As the power of the hegemon swells (vide: the One Global Superpower), the press unifies, until its remaining few practitioners, purveying both entertainment and news, are free to label each as the other. The populace, now, sees the possibility of remedy (which is to say, a reversion to first principles) as increasingly remote, indeed, coming to regard it, over time, as characterizable as "fantasy" or "delusion" or by that name historically favored by the hegemons as indicative of the same: "liberal."
As the sway of the Central Power grows, the strength of the excluded must additionally decline, through the very generational development (which is to say, decay) of communal expectation. This process continues, coming to rest in that state which a disinterested observer would readily name "slavery," but which is self-described — indeed accepted — as Patriotism, or by rough philosophers as "The way things are."
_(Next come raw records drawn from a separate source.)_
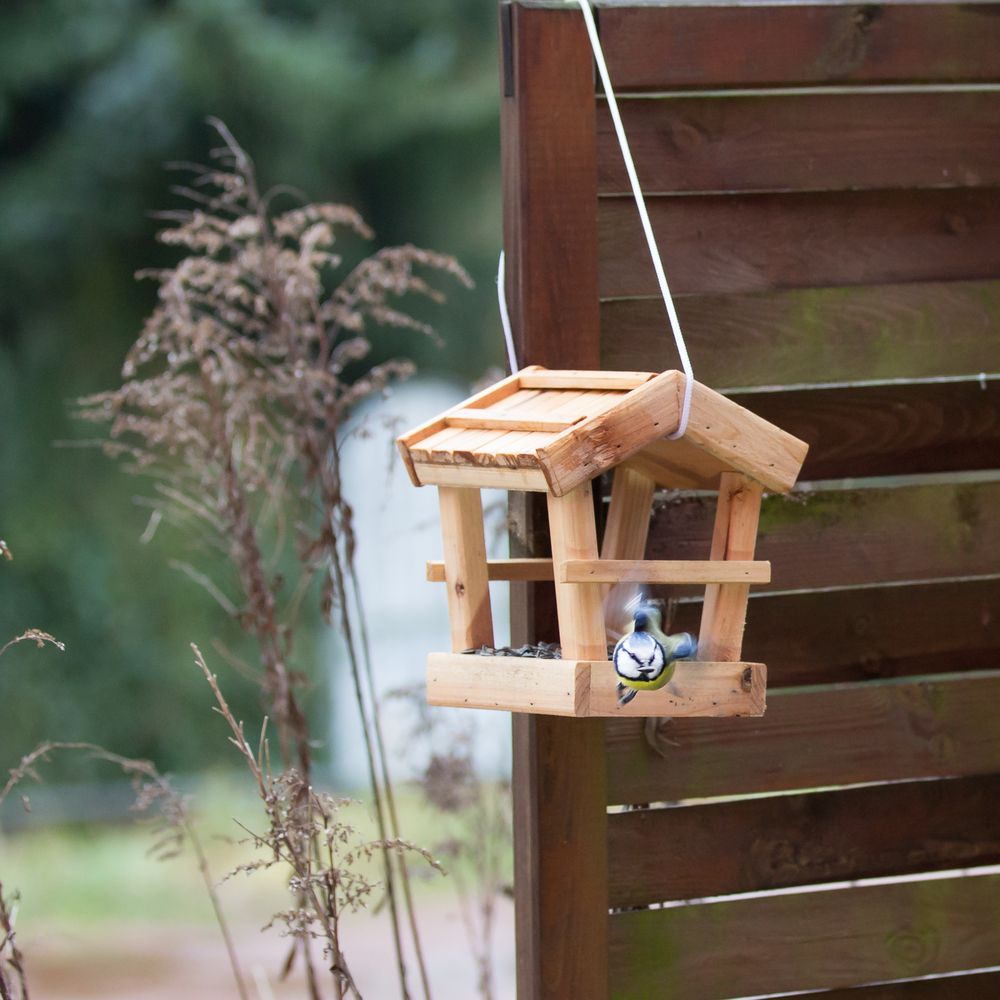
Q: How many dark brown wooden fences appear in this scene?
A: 1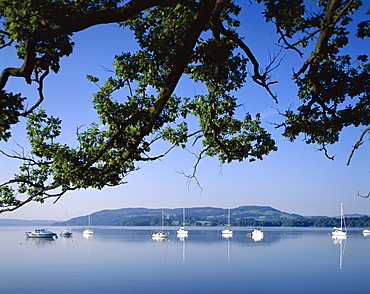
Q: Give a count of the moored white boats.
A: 9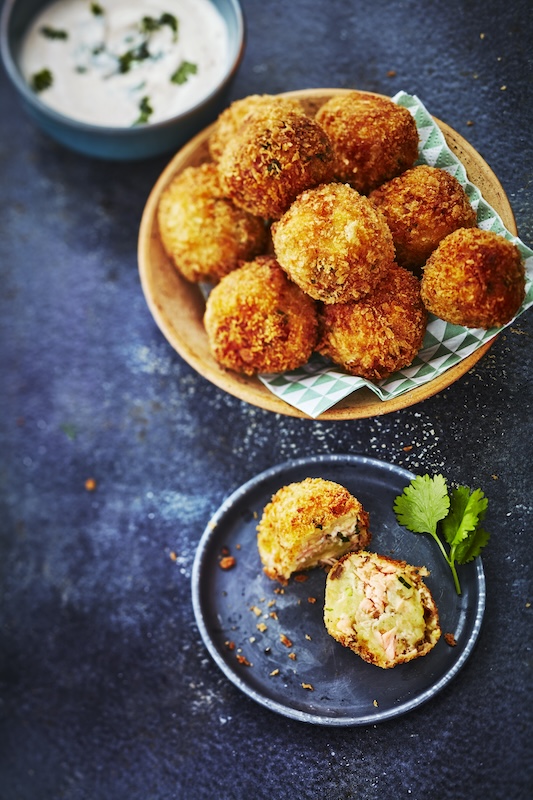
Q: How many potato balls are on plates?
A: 10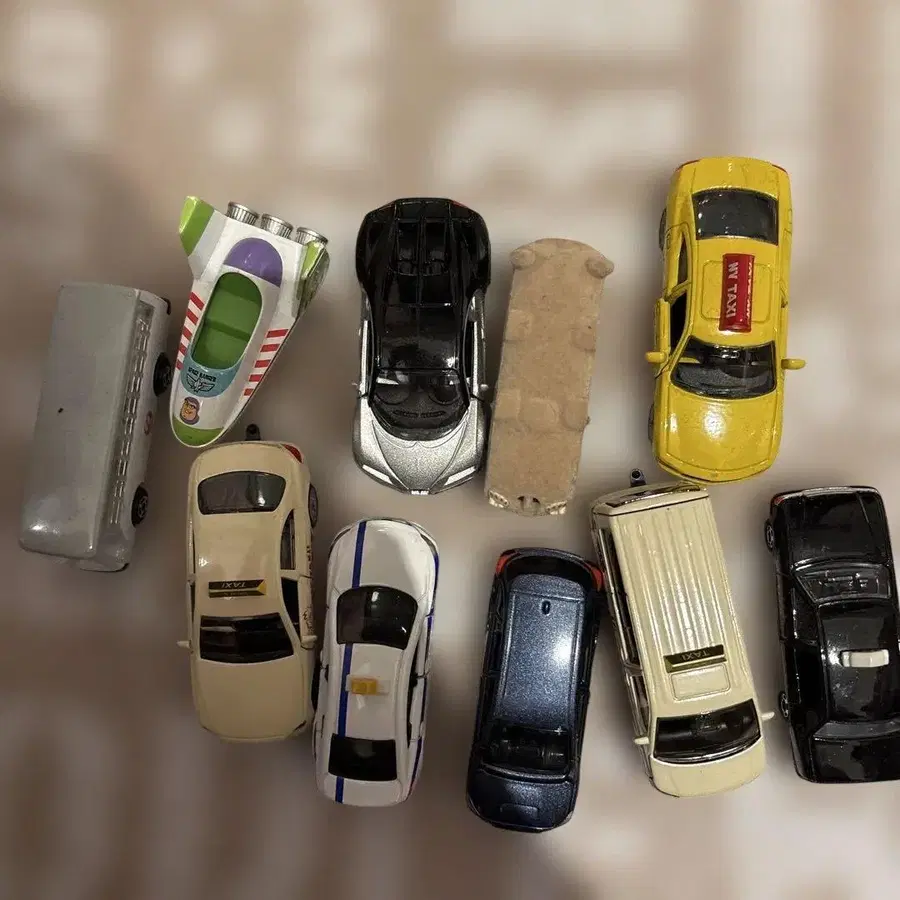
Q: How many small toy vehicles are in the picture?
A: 10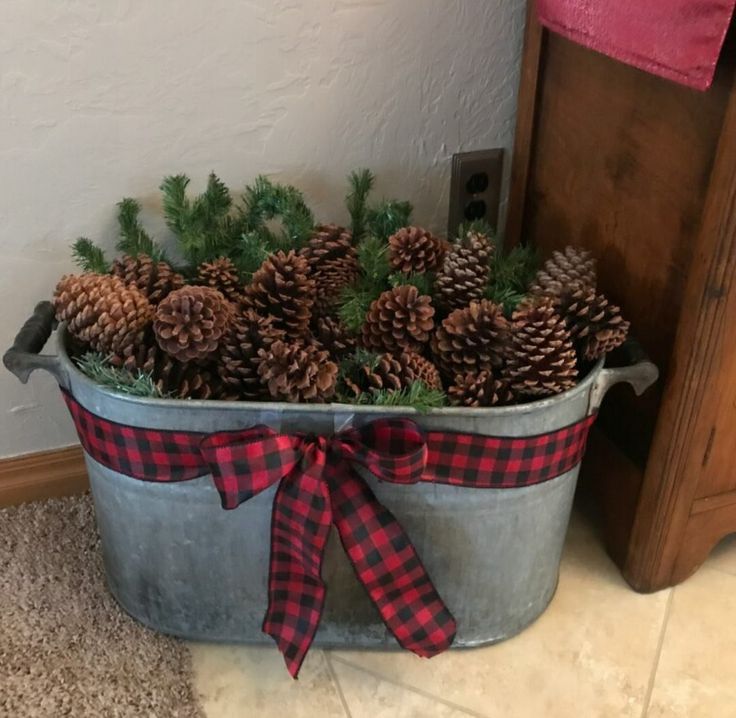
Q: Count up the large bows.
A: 1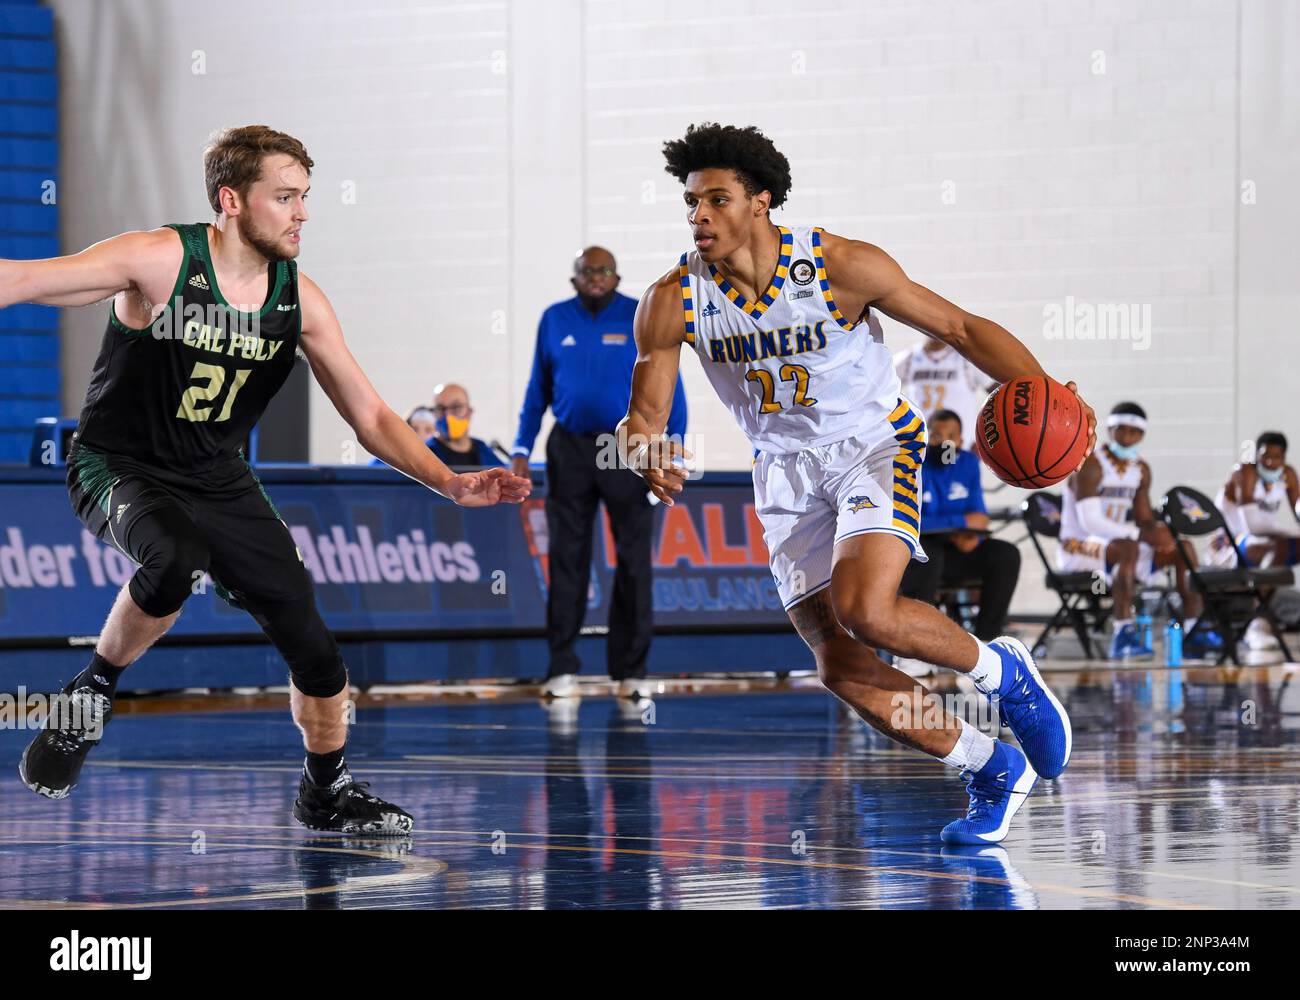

In the progression toward the slave state, traditional opposites — Labor and Capital, War and Peace, Free Trade and Protection — become mere courtesy divisions. These are available to the ruled, allowing harmless play of the enjoyable human propensity for faction, and pacifying a tradition-minded public, while allowing the essentially aligned (as identically suborned) politicians to pursue their shared pursuit of power. Each Party chants "progress," an agreeably amorphous term. Their true object may be defined by the identity of the shared noun, rather than its dependent and essentially inert modifiers: Peace, Order, Social Justice, Individualism, et cetera.
True opposition would be not between championship of any one of these over another, but of a program opposed to "progress," e.g., reflection. All that lives must, of course, die, and restraint and contemplation of the irreducible — justice, dignity, safety, security — will not vanquish decay. But it will allow life (individual or corporate) to approach toward harmony with that mystery with which it will eventually be reunited, which reunion the genetically inevitable tropism toward power must strive to obscure.
(David Mamet is the author of 16 plays, including the 1984 Pulitzer Prize-winning "Glengarry Glen Ross" and "American Buffalo"; 10 films, including "Wag the Dog" and "The Spanish Prisoner," and numerous children's books, translations, adaptations, essay and poetry collections, and novels.)
WHAT THE FUCK are you on about, David, my dear? I didn't know he had this style in him, but I wonder what it's good for -- perhaps for thought so discursive, its aim is all over the place. If you, dear reader, can sum this piece up in a paragraph, you're some kind of genius.